Ce que le féminisme fait au cinéma
Ce que le féminisme fait au cinéma
Le féminisme a-t-il fait évoluer les représentations genrées ? Assurément, répond
Hélène Fiche, qui a étudié les 362 films français ayant attiré plus de 700 000
spectateurs entre 1969 et 1982. Mieux vaut cependant ne pas crier victoire trop
tôt. Certes, les personnages de femmes indépendantes et agissantes sont plus
nombreux sur la période, les modèles patriarcaux sont ébranlés, pour laisser
place à des figures masculines plus fragiles. Mais loin d’une vision naïve de la
culture populaire, Hélène Fiche démontre que la domination masculine résiste, y
compris en usant d’artifices trompeurs. Il ne suffit pas qu’une femme tienne le
rôle principal pour qu’un film devienne « féministe ». Il ne suffit pas non plus
que soient mis en scène des hommes en proie au doute et à l’introspection pour
qu’advienne un cinéma postpatriarcal. Les films dits « populaires » des années
1970, bien plus progressistes au demeurant que le cinéma d’auteur de l’époque,
révèlent les tensions de genre qui traversent la société après Mai 68 et la
seconde vague féministe incarnée par le MLF. Ils donnent à voir une émancipation
féminine incontestablement nouvelle, tout en permettant à une industrie dominée
par des hommes de représenter ces derniers (blancs et hétérosexuels) en
victimes.

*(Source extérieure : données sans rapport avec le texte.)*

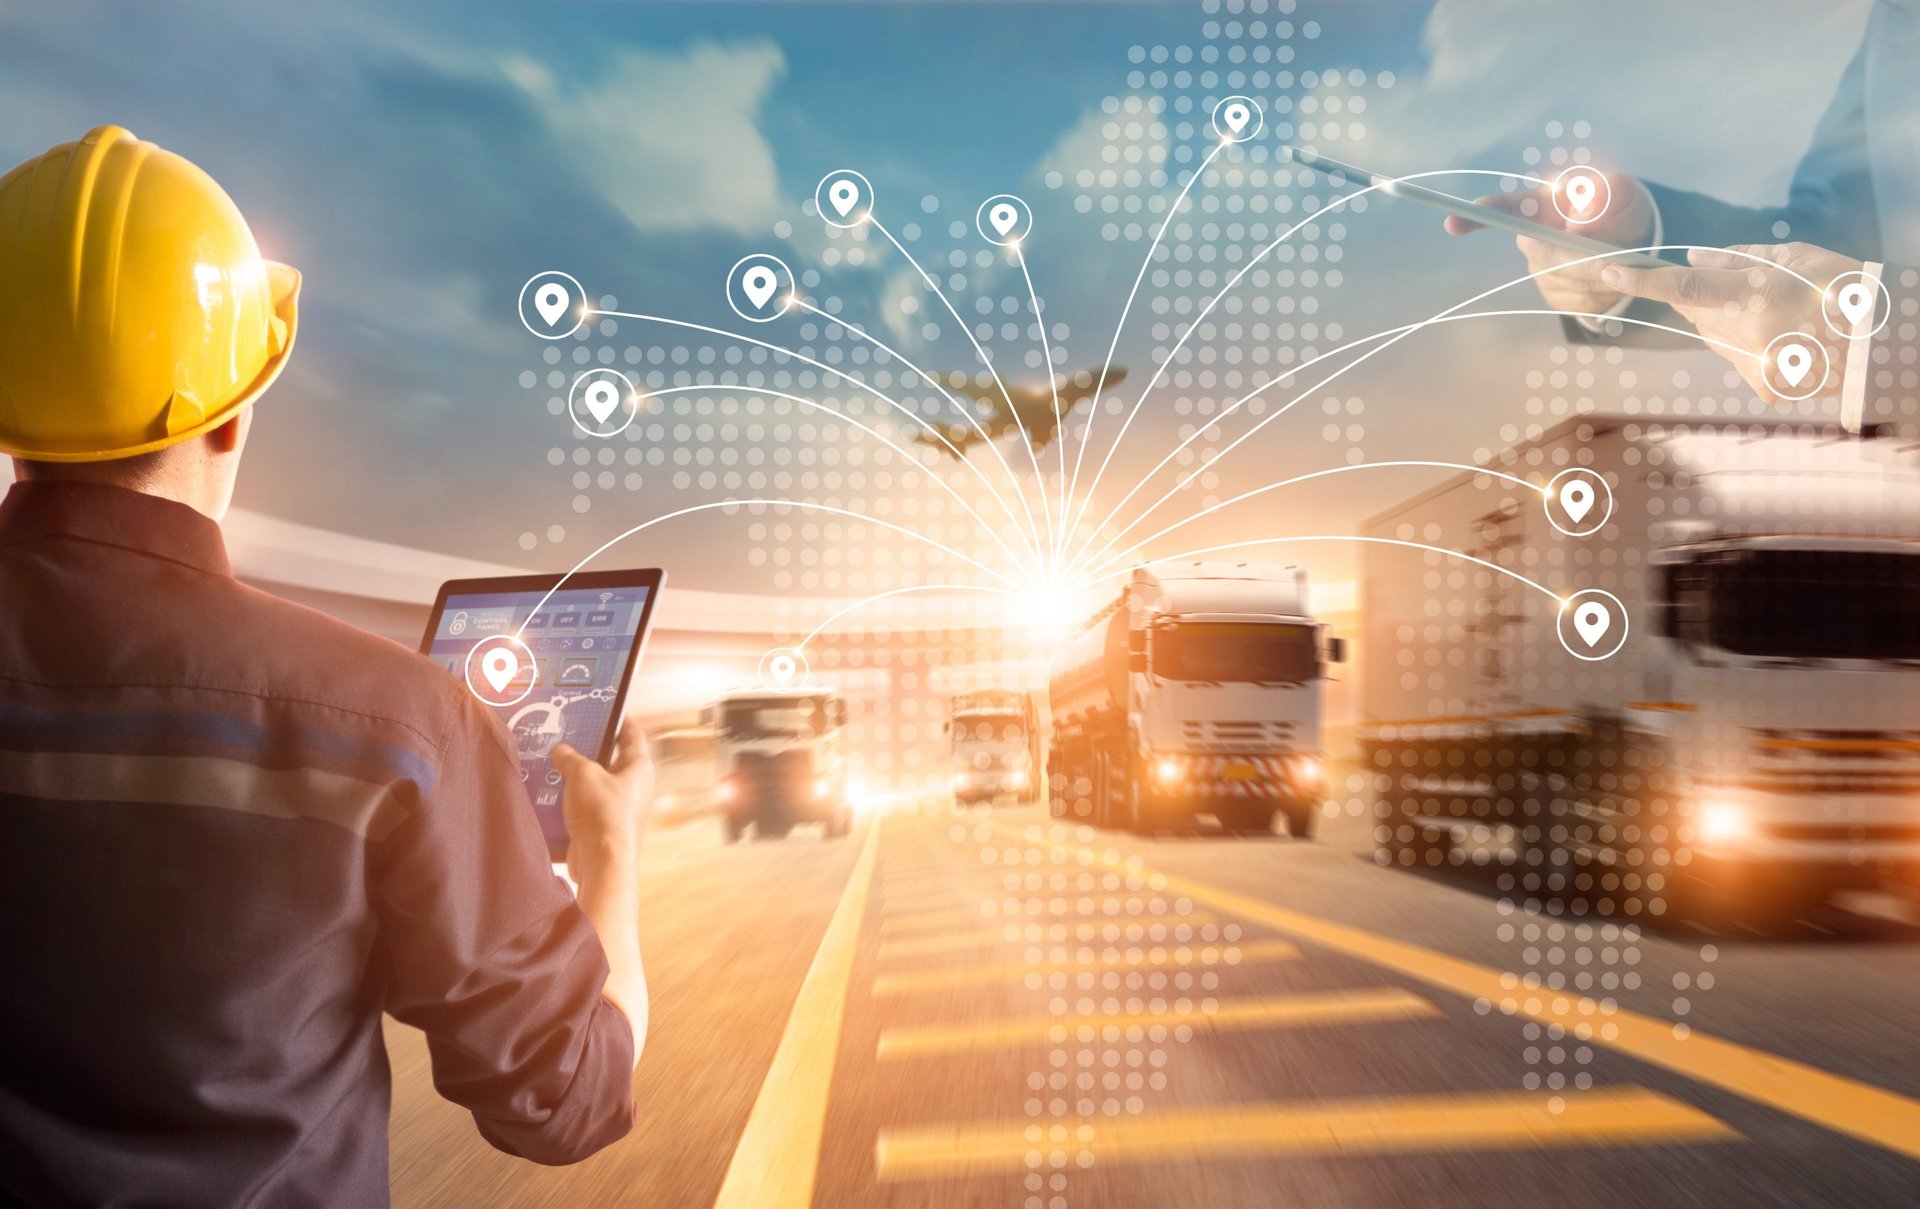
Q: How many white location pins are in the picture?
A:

L’onde de choc féministe aura donc bien atteint les écrans français,
mais sans révolutionner la production cinématographique dans son ensemble.
Limité, le coup de butoir n’en est pas moins salutaire : le cinéma grand public
des années 1970 offre une curieuse et parfois réjouissante parenthèse avant le
retour de bâton antiféministe des années 1980.